I'm not sure if anyone, honestly, would take that sort of dessert over something hearty and home baked.
This banana bread, for me, is a perfect example of the beauty of simplicity. Even more so because it actually arose out of an attempt to be too clever. I was experimenting with a rhubarb and cardamom cake the other day, involving alternate layers of cake batter and rhubarb compote. All seemed well when I took its gloriously risen form out of the oven and left it to cool. When I came to slice the thing, however, it was a disaster: the cake mixture hadn't cooked at all, sodden and weighed down by the sticky, wet rhubarb compote. It was doughy, stodgy and inedible.
I've never really had a baking failure before. Generally my instinct, developed through years of practice, is sharp enough to know when something is going to work or not. This time, though, something was clearly off. I'll put it down to what was a very stressful week, coupled with the general stress of starting a totally new life in a totally new city. To me, it was a sign that I needed to slow down a bit, to stop trying to be too clever. To go back to basics.
This banana bread never fails me. It is the epitome of a trustworthy, reliable recipe. You will probably always have the ingredients for it available in your kitchen already - especially if, like me, you peel overripe bananas and freeze them for such an occasion. I make it every time I need a good, proper, hearty cake. It is moist, squidgy, with a delicious caramel aroma from the baked bananas. It develops a crunchy crust on the top, scattered with chunks of toasted almonds, while the inside stays gloriously soft and cakey.
I bashed open some jade-green cardamom pods, ground the seeds into a fragrant powder, then added cinnamon and ginger. This infused the banana batter with a deliciously warm, comforting aroma - cardamom especially goes very well with bananas, with its citrussy fragrance balancing the caramel flavour well.
Going back to basics tastes delicious. It makes the kitchen smell warm, sugary and buttery as it cooks. It looks rustic, hearty, promising warm flavours and a tender crumb. It slices into wobbly, steaming pieces demanding to be devoured before they have properly cooled. But it's also still delicious the next day with a slick of soft butter. The addition of warming spices lifts the whole thing to a delicious new level; it is the ultimate comfort cake.
Spiced banana bread (makes one loaf):
- 100g self-raising flour
- 80g wholemeal flour
- 1 heaped tsp baking powder
- Pinch of salt
- 50g cold butter
- 50g dark brown sugar
- 6 cardamom pods
- 1/2 tsp ground cinnamon
- 1/2 tsp ground ginger
- 60ml milk
- 2 very ripe bananas, mashed
- 2-3 tbsp flaked almonds
Pre-heat the oven to 180C. Grease and line a loaf tin.
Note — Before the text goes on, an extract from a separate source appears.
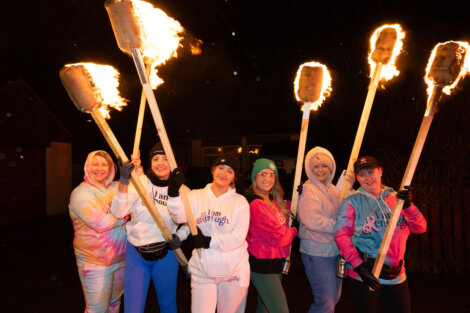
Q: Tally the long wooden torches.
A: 6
Mix together the flours, salt and baking powder in a large bowl. Cut the butter into cubes and rub into the flour mixture until it resembles fine breadcrumbs. Stir in the brown sugar.
Using a pestle and mortar, bash the cardamom pods and remove the black seeds. Grind the seeds to a fine powder. Add to the flour and butter mixture along with the cinnamon and ginger.
In a smaller bowl, mash together the bananas and milk. Add this to the flour mixture and mix together until you have a thick batter.
Pour the mixture into the prepared tin and scatter over the flaked almonds. Bake for 40 minutes until golden and firm, and a skewer inserted in the centre comes out clean.